Thoughts on The Power by Naomi Alderman

The Power is a story set in a frame. A man, 5,000 years in the future, pitches this book as a way to help readers visualize history and events that occurred before “The Cataclysm.” His publisher is skeptical that any story suggesting men might have once subjugated women will sell or be read as anything but “men’s literature” or smut. However, the text of this “author’s” story is included, leaving the reader to decide for herself.

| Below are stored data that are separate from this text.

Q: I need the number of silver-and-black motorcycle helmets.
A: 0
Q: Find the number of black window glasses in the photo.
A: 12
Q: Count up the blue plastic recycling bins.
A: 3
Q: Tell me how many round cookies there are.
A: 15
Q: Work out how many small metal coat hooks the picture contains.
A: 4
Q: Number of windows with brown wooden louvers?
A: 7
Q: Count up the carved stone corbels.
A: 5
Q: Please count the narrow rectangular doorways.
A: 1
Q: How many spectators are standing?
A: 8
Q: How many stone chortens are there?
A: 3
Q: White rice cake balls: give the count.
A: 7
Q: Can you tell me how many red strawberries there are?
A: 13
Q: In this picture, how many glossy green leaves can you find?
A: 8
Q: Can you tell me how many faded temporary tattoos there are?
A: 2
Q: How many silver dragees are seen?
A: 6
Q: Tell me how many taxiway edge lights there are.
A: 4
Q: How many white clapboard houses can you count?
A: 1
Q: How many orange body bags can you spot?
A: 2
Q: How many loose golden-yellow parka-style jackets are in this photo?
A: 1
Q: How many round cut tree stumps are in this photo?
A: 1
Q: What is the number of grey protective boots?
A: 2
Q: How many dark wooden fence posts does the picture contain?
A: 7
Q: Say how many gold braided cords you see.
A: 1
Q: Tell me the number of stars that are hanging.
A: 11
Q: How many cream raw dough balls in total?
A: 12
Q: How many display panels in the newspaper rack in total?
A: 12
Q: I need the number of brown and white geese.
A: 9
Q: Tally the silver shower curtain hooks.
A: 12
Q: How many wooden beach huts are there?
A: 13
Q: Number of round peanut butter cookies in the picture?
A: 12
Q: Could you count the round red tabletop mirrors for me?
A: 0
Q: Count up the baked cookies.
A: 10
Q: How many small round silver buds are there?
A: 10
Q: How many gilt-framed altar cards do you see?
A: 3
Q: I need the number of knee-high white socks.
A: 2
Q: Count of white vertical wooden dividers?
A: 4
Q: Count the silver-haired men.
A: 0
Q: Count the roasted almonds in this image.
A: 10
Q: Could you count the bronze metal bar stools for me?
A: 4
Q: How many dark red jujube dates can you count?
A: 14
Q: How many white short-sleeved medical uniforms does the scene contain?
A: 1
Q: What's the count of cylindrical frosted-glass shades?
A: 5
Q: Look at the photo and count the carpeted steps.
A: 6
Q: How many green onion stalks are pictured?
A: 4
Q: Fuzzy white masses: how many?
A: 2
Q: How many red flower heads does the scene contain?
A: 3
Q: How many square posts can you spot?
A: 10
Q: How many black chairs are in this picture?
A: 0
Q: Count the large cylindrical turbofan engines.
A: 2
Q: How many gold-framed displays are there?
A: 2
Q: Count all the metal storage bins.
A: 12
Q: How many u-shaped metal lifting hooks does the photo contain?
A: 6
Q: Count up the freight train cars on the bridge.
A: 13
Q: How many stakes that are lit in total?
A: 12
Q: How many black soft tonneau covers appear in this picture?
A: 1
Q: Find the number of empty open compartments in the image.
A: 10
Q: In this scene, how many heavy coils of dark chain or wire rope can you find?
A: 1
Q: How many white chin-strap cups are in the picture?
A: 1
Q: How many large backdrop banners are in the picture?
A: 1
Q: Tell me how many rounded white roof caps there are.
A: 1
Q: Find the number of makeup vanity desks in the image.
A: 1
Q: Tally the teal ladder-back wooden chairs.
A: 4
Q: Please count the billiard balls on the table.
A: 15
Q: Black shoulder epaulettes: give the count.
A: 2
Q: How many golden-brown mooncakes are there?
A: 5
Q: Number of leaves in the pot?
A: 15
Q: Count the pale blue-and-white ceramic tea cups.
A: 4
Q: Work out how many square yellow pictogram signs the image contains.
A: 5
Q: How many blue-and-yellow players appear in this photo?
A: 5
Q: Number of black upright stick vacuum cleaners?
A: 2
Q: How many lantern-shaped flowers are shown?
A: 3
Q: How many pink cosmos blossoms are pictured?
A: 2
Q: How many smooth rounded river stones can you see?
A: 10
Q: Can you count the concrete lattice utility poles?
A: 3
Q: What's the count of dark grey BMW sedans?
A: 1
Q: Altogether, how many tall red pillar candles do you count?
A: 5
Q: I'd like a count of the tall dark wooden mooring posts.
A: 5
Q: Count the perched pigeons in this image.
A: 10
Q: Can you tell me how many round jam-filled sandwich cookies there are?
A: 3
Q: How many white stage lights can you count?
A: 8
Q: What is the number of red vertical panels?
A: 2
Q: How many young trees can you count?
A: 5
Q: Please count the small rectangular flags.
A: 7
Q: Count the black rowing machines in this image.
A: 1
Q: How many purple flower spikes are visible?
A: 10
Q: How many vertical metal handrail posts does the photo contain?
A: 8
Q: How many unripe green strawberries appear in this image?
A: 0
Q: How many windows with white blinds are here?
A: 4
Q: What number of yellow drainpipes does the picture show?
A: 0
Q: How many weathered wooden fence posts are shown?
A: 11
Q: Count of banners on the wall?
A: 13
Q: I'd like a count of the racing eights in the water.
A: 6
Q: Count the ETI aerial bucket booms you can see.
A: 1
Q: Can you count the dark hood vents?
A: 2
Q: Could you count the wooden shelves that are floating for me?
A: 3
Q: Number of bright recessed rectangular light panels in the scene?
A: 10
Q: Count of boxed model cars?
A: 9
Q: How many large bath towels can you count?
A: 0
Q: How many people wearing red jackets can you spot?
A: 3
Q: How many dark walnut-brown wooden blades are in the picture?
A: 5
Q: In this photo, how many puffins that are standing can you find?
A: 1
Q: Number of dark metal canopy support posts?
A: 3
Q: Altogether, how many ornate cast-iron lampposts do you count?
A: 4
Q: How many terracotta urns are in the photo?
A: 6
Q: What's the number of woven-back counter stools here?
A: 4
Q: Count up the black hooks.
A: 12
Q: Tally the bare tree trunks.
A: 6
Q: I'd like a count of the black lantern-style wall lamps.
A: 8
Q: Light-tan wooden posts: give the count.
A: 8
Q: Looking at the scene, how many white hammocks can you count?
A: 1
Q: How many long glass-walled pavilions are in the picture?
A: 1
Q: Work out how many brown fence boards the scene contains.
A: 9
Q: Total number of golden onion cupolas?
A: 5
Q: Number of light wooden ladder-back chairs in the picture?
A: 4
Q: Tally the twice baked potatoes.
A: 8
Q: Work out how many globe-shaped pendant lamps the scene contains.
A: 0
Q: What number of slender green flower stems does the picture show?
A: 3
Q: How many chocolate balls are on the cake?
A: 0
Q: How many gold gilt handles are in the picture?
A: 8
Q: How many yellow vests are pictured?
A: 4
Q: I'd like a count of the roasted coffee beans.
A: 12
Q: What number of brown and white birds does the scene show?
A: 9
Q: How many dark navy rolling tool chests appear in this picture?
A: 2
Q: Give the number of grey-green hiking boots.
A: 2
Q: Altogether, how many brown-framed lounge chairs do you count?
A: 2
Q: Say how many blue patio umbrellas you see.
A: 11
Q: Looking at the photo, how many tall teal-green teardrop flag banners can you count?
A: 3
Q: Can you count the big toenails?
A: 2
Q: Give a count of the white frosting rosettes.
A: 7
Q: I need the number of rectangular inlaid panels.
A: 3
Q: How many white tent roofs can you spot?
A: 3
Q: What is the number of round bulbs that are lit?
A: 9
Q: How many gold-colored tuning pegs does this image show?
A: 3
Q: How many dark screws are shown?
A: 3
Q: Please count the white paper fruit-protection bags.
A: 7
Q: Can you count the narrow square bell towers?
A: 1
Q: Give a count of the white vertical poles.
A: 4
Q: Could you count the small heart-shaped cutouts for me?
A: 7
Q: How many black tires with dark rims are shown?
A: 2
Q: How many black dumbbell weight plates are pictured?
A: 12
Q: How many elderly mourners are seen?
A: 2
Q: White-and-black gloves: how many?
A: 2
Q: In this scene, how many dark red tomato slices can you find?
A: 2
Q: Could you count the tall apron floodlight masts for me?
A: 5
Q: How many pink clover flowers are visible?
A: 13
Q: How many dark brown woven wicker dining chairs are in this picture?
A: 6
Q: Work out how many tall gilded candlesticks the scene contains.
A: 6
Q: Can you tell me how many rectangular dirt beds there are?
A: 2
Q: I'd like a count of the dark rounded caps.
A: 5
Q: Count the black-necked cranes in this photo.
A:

This book is a glorious revenge fantasy, which I, for one, particularly appreciated on the heels of Judge Kavanaugh’s hearing and, let’s say, the entirety of recorded history. In The Power, women spontaneously develop the ability to wield electrostatic power. It starts with young women, but the young can awaken it by passing a charge to another woman’s skein, the organ governing this sense. Soon, women around the world are exacting righteous retribution and, in the case of one of our protagonists, Mother Eve, starting religions to usher in the new world order.

Narratives Can Change Us

One of my favorite scenes in The Power was when women in Saudi Arabia realized that they were no longer beholden to the cruel, archaic power structures that had long kept them prisoners in their own homes, with fathers, sons, and husbands their wardens. En masse, the women take to the streets. Armed police advance on them, but what gun can stop the fury of thousands of women holding electricity in their fingertips? Soon, the women begin blowing up cars and rioting in earnest, their tone jubilant.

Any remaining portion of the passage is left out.